- _WORK REQUIRED_:
Looking at the data, count the lines where the word "picture" occurs and answer with only the number.

- _Stored items_:
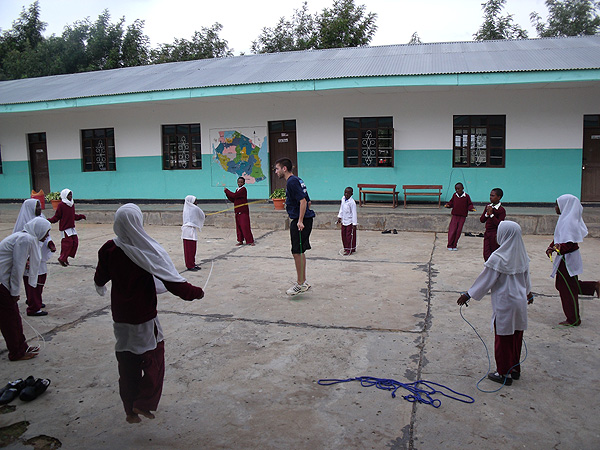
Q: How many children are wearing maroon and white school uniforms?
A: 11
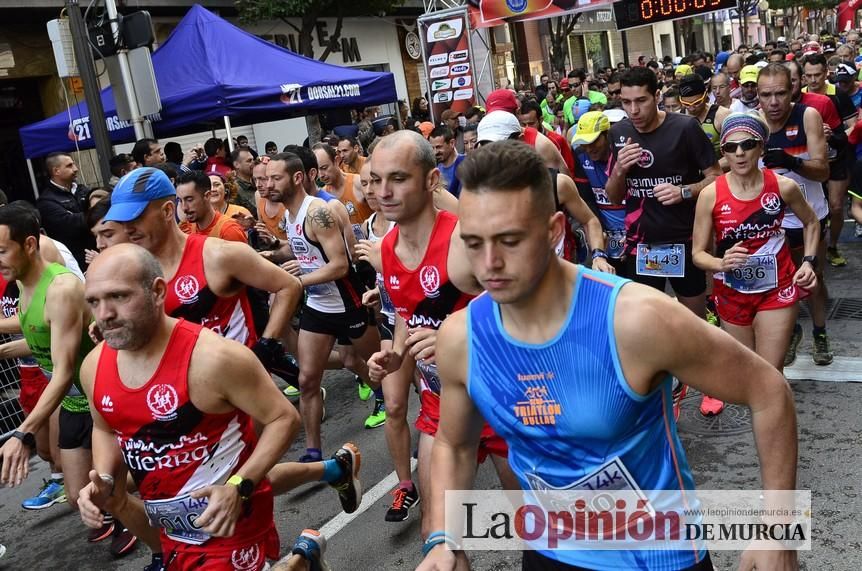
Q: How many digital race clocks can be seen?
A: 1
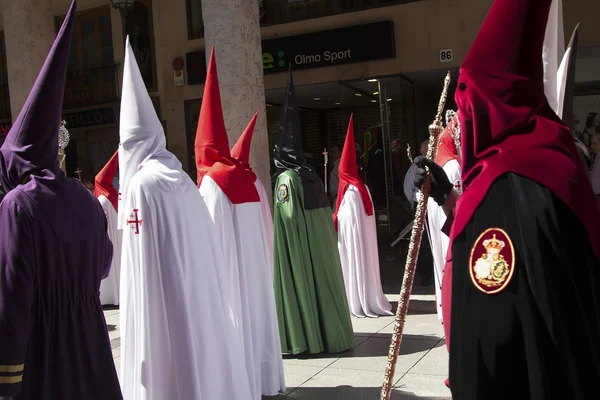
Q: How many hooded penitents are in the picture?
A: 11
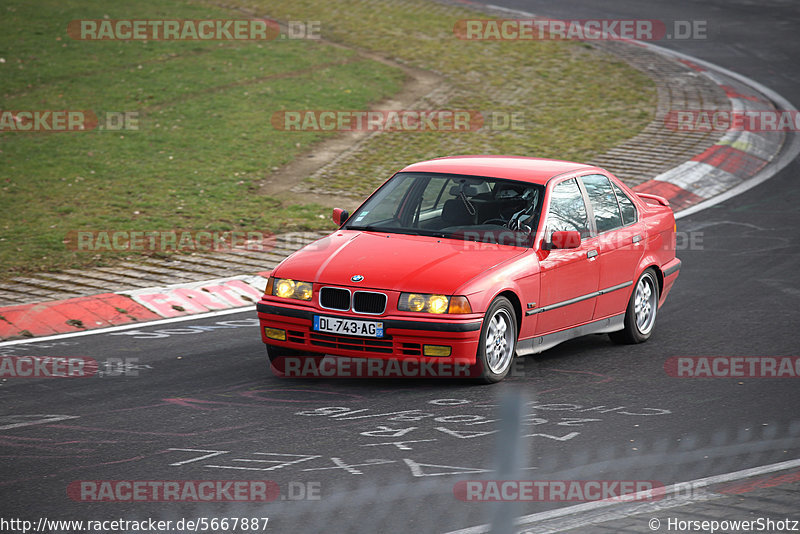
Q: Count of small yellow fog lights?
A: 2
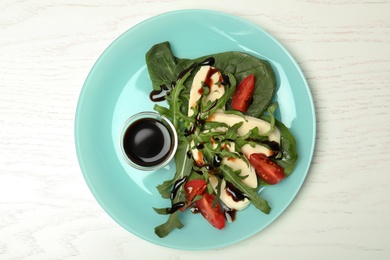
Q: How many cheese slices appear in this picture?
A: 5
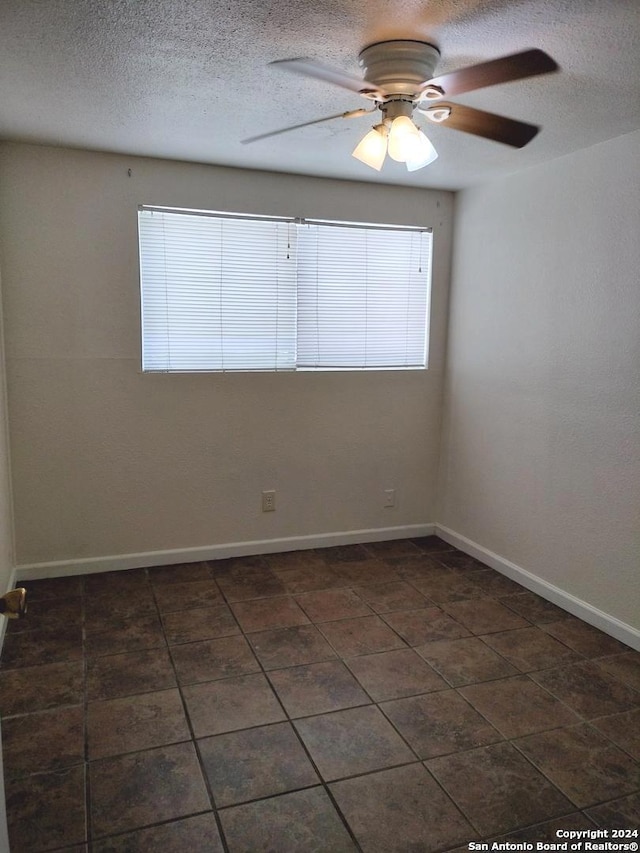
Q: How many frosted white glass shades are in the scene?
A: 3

- _COMPLETED EXERCISE_:
2